Response-response Relationship
According to (Gomez, Irvine, and Aitken 1998), there is a negative relationship between malondialdehyde and 4-hydroxyalkenal production (MDA + 4-HA) and loss of motility in human spermatozoa. The higher the amount of these peroxidation products, the lower the cell motility. A negative correlation between sperm numbers and testicular and epididymal MDA levels (-0.85 and -0.68 correlation coefficient r, respectively) was also found by (Abarikwu et al. 2010) in rats exposed to ATZ for 7 and 16 days. Conversely, the authors observed a positive correlation between abnormal sperm rate and testicular and epididymal MDA levels (+0.78 and +0.89).

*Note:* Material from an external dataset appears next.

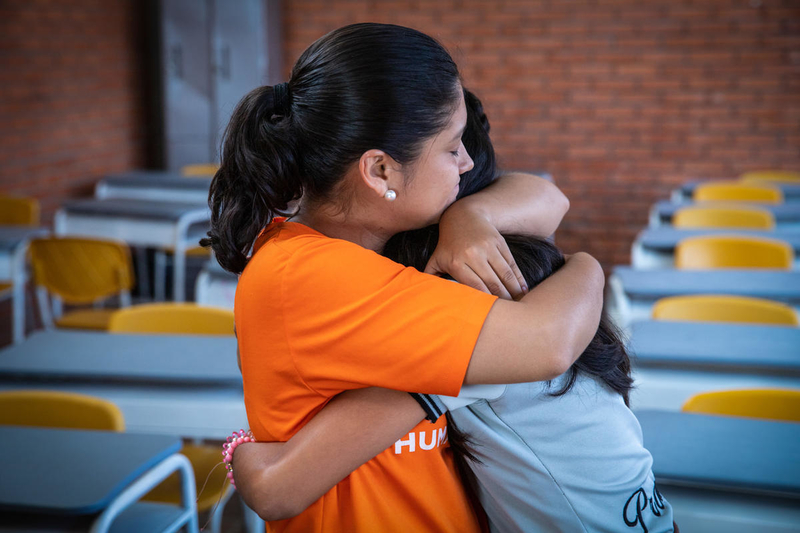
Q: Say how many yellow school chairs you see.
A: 11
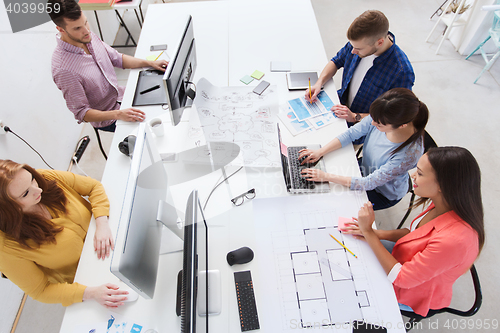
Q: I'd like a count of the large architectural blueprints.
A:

Hsieh et al. (2006), assessing MDA levels and sperm quality of 51 subfertile men, were able to establish two formulas to associate lipid peroxidation with sperm concentration and motility, which are represented, respectively, by:
MDA = - 0.0045 x sperm cell concentration + 2.23;
and
MDA = - 0.014 x sperm motility + 2.62.
On the other hand, (Mihalas et al. 2017) brought important quantitative data about the direct relation between lipid peroxidation and reduction of quality in oocytes. Experimental evidences showed that the lipid peroxidation product 4-HNE, at 0, 5, 10, 20, 30 and 50 µM, induces a dose-dependent decrease in meiotic competence during in vitro oocyte maturation, as well as aneuploidies in germinal vesicle (GV) oocytes from 20 µM of 4-HNE. They still reported this happens because tubulins, component proteins of microtubules of the mitotic spindle, generate adducts with 4-HNE.